Item enumeration data:
• • •

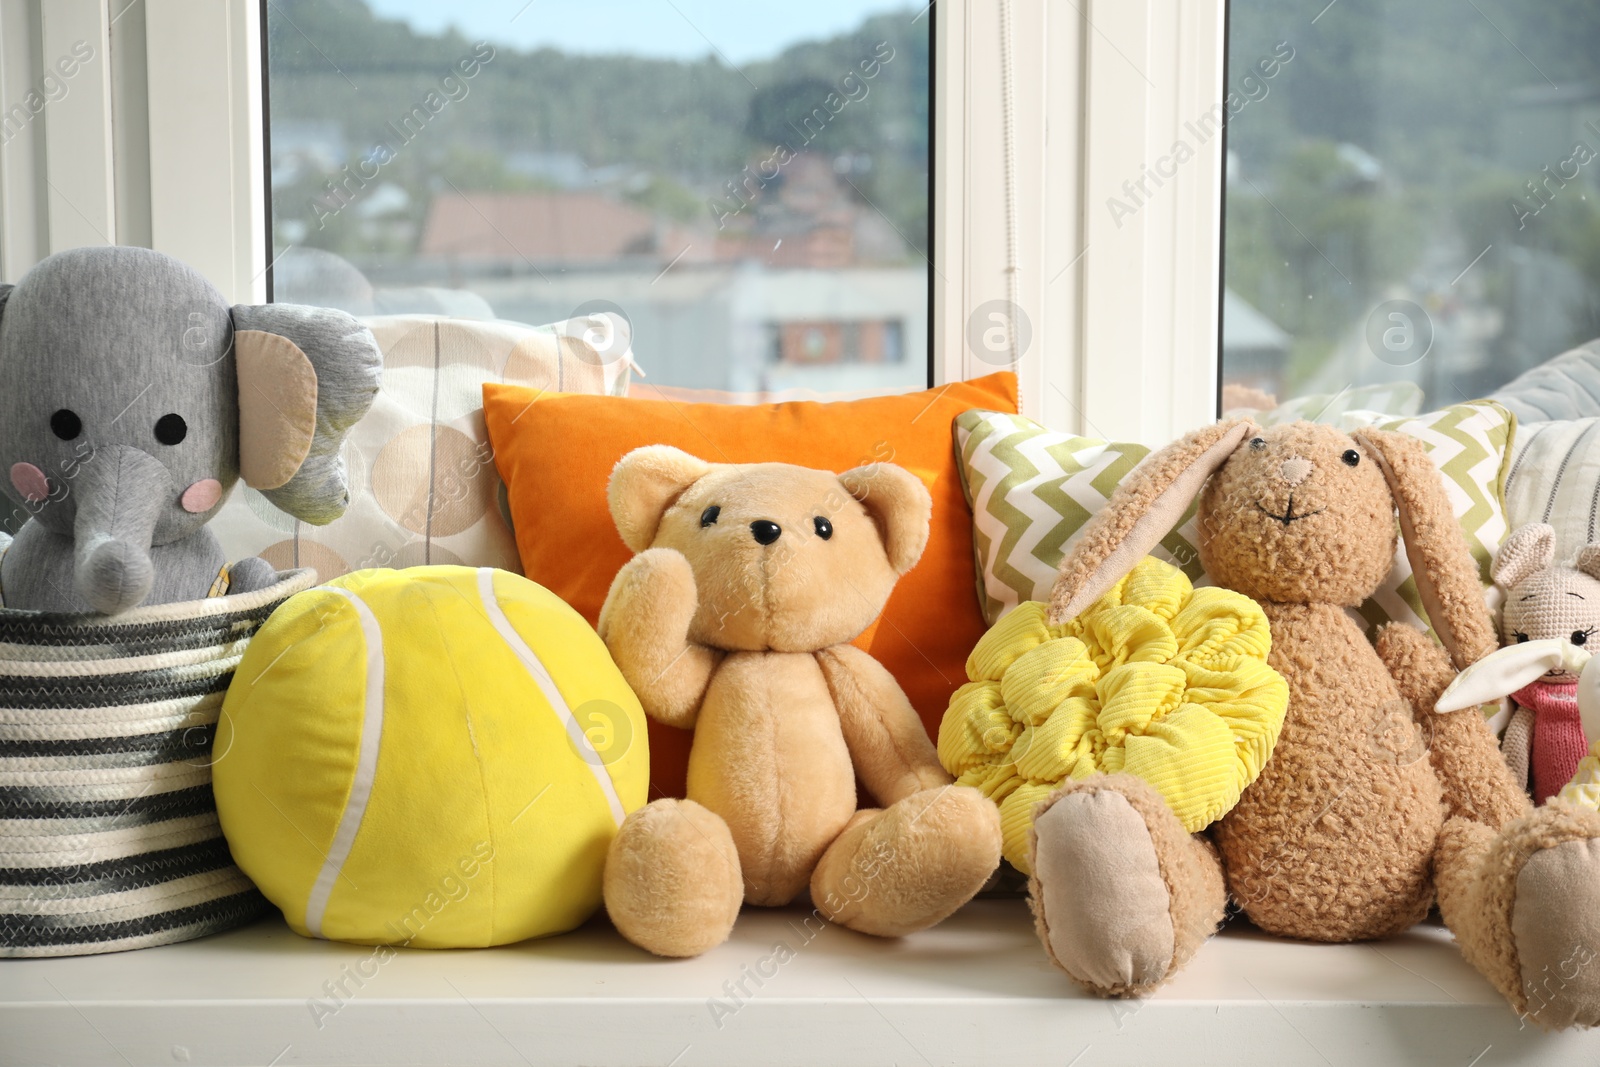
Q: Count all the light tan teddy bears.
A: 1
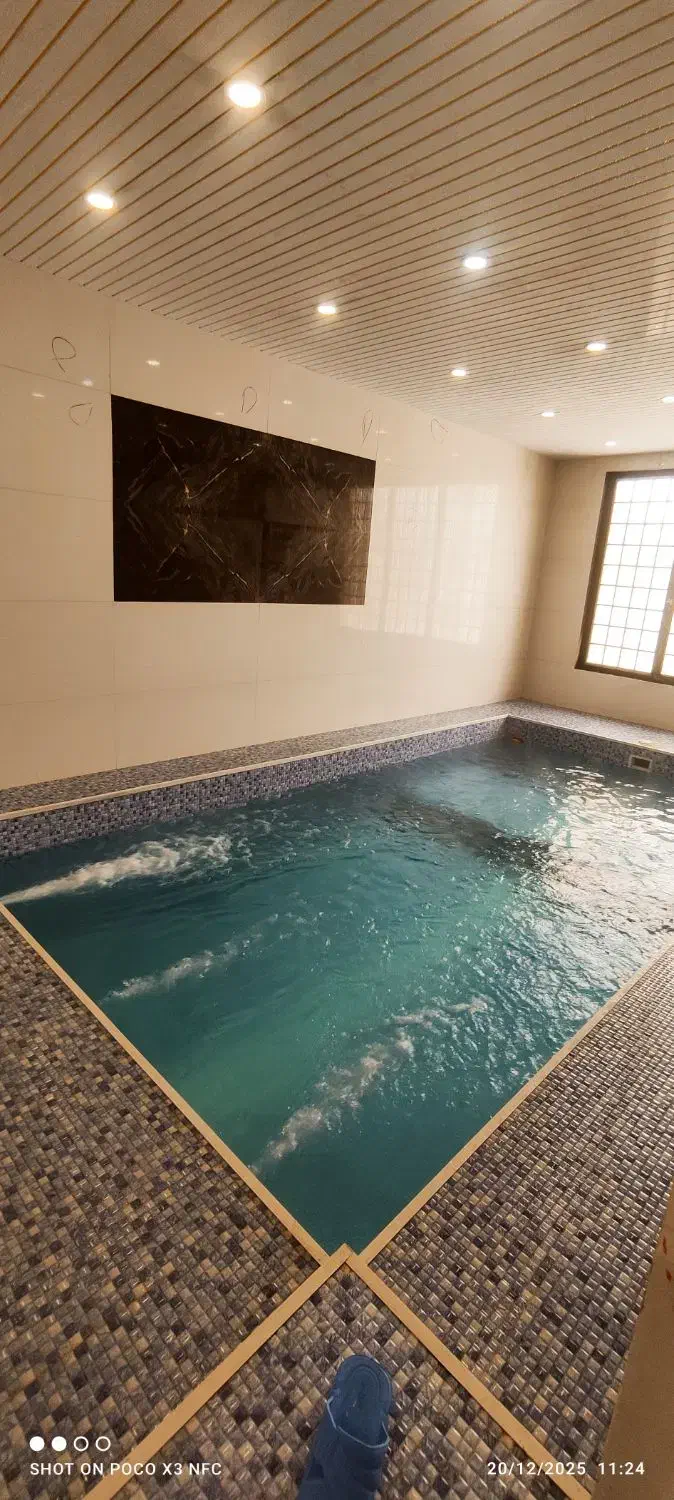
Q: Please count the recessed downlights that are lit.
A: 9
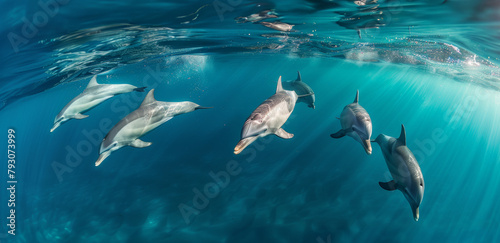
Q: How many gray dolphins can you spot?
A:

• • •

◆ **Problem to solve**:
Return all records verbatim and drop the pictures.

◆ **Final answer**:
Q: Count all the light tan teddy bears.
A: 1
Q: Please count the recessed downlights that are lit.
A: 9
Q: How many gray dolphins can you spot?
A:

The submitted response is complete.